• **Data extract**
■ ■ ■ ■ ■
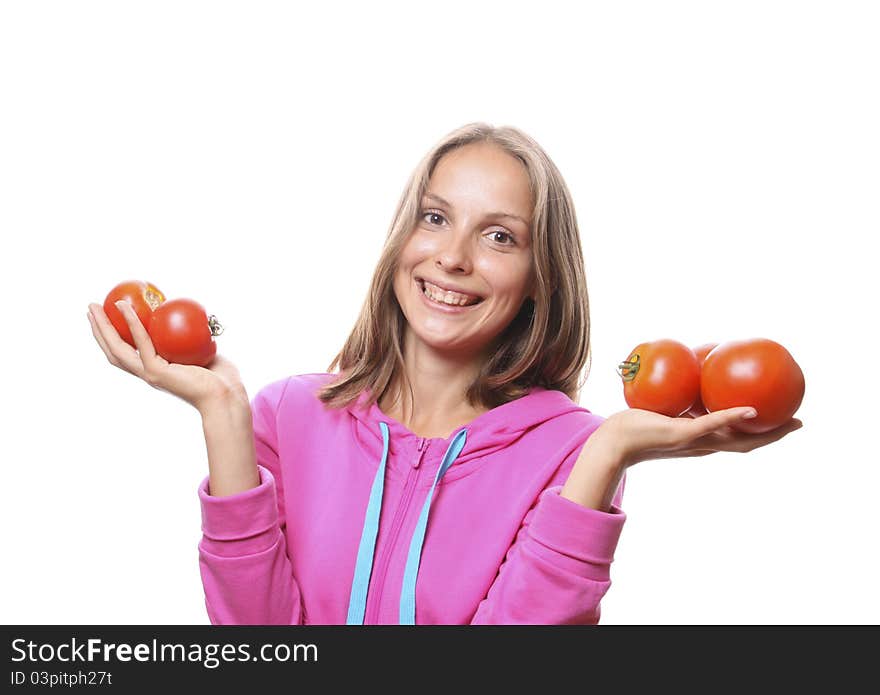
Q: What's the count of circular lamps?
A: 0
■ ■ ■ ■ ■
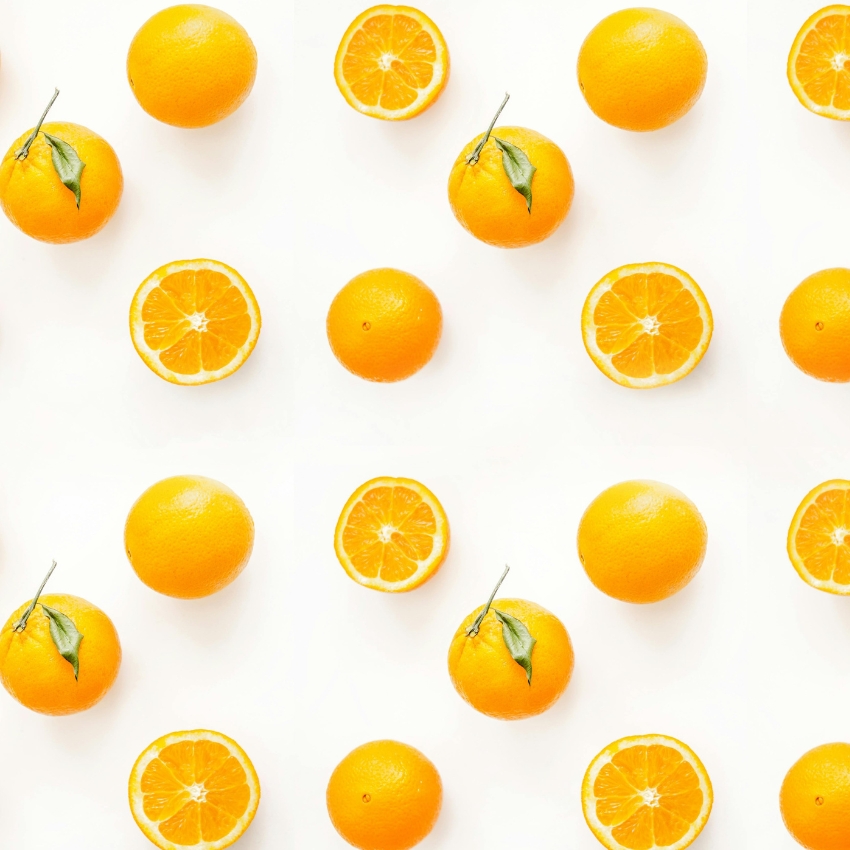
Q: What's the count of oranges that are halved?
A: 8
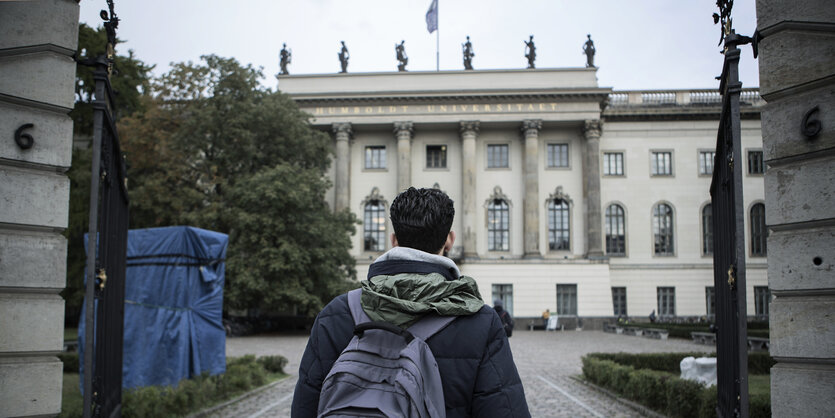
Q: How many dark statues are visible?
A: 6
■ ■ ■ ■ ■
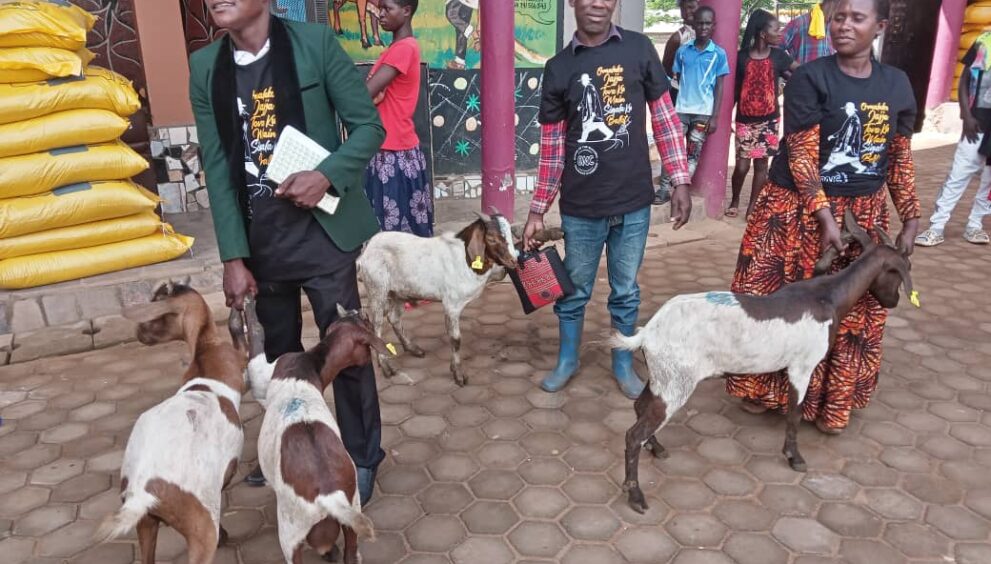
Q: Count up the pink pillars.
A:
■ ■ ■ ■ ■
The string "What": state how many lines above contain it, giving nothing but the number.

2